Active duty military in a combat zone can calculate their earned income in two different ways for the credit for Child and Dependent Care Expenses. You can choose whether or not to include combat pay as earned income and this calculation affects how much of your dependent care expenses are eligible. You should always test both ways before you file in order to determine which one is most advantageous.

Child Support

Child support is not considered income for the recipient or a deduction for the payer. The parent who lives with the child for more than half the year is considered the custodial parent. A signed Form 8332, Release of Claim to Exemption for Child of Divorced or Separated Parents, must be included in the noncustodial parent's tax return in order to claim a dependency exemption.

Child Tax Credit – Combat Pay

When calculating your federal income tax, combat pay is not included as income, but may be included as earned income when calculating the Additional Child Tax Credit. This may result in a higher credit for those with a low taxable income.

Child Tax Credit – Qualifying Child

You may qualify for a child tax credit of up to $1,000 on every child in your home under the age of 17. Biological children, adopted children, foster children, eligible foster children or descendents, siblings and stepsiblings all qualify for the credit. You must be the custodial parent and the child must have resided with you for more than half the year. They must be claimed as dependents and must not have provided more than half of their own support. Additionally, the child must be a U.S. citizen and be a resident for some part of the year.

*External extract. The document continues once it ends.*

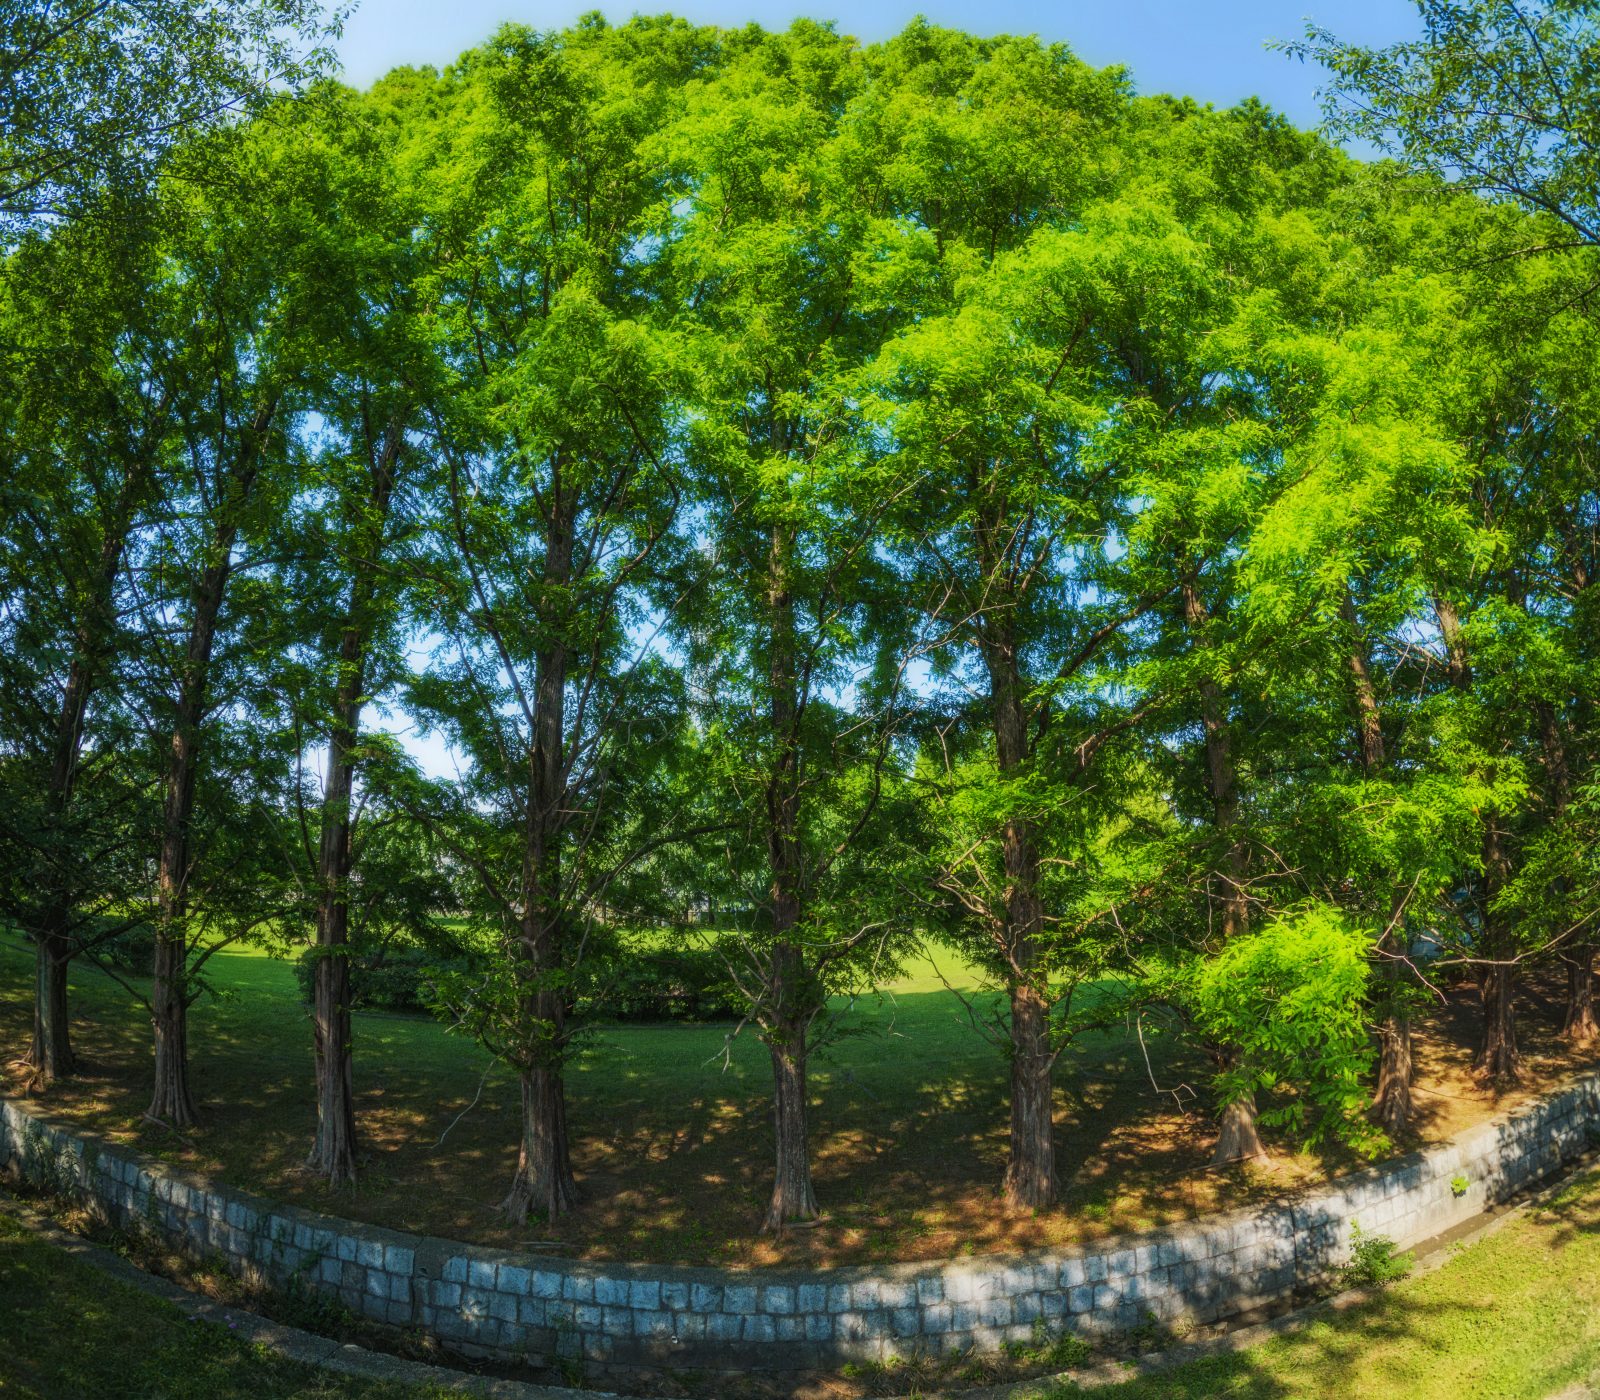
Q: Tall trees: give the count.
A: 10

Children's Investment Income

If your child under 18 has an investment income, totaling more than $1,900, the amount may be taxed at the parent's rate. The child may file Form 8615, Tax for Certain Children Who Have Investment Income of More than $1,900, or you may be able to file Form 8814, Parent's Election to Report Child's Interest and Dividends, to report your child's income on your return.

EDUCATION

 

Coverdell Education Savings Account (Education IRA's)

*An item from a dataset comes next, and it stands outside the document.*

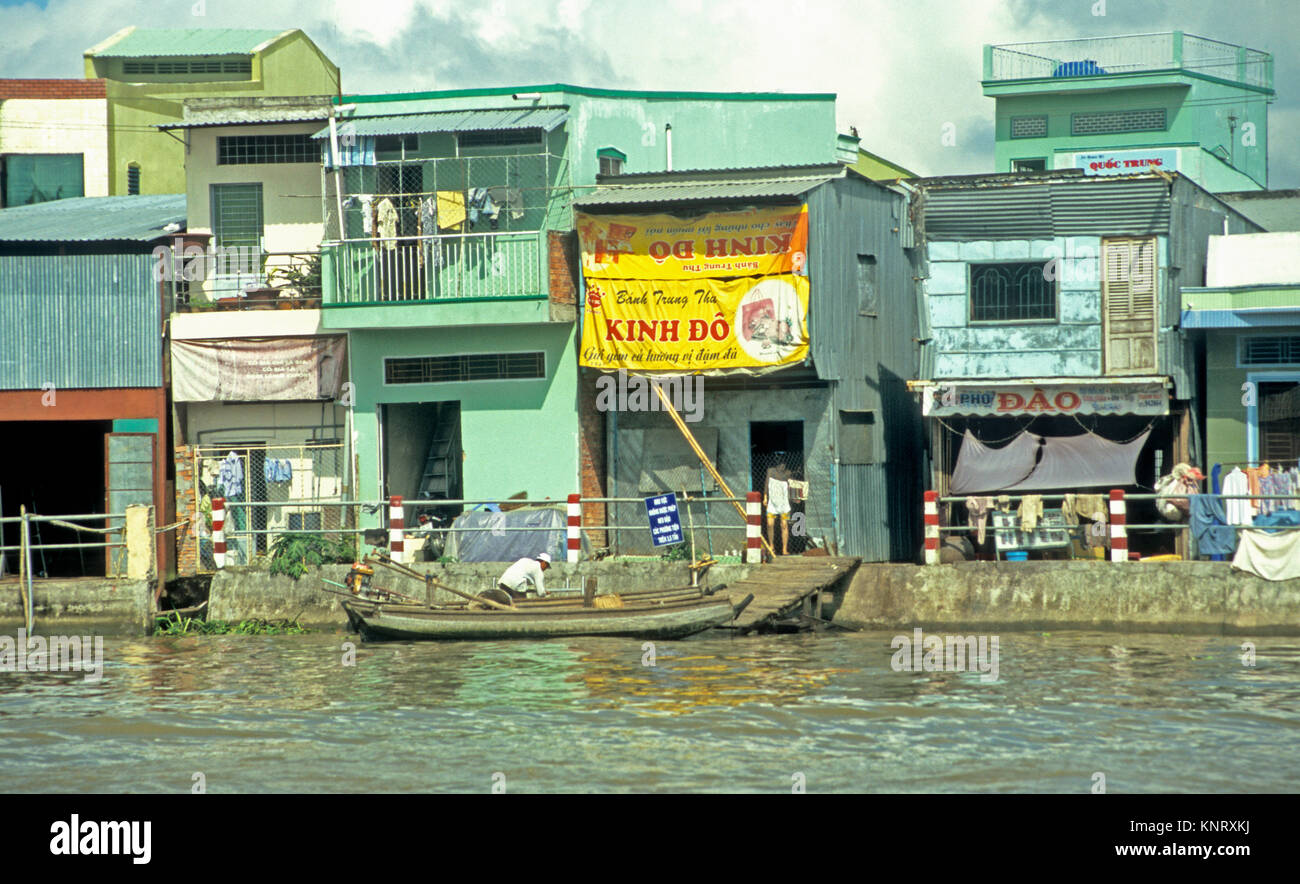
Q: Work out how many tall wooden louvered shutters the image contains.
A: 1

Coverdell ESA, an education savings account, can be established for a child under the age of 18. As long as certain income limitations are met, any individual (including the child) can contribute to the account during the year. Contributions per child are limited to $2,000 per year. Withdrawals are tax-free when used to pay the child's education costs (i.e. elementary school, secondary school, or a post-secondary school such as a college).

Education Expenses- Tuition Payment Verification

Students attending eligible higher education institutions may be challenged to provide proof of paid educational expenses. Official receipts from the educational institution as well as cancelled checks or bank statements showing the amount actually paid for tuition and fees are all acceptable forms of proof. Save a copy of the billing documents that break down the charges individually if the above proof includes amounts for charges other than tuition and fees.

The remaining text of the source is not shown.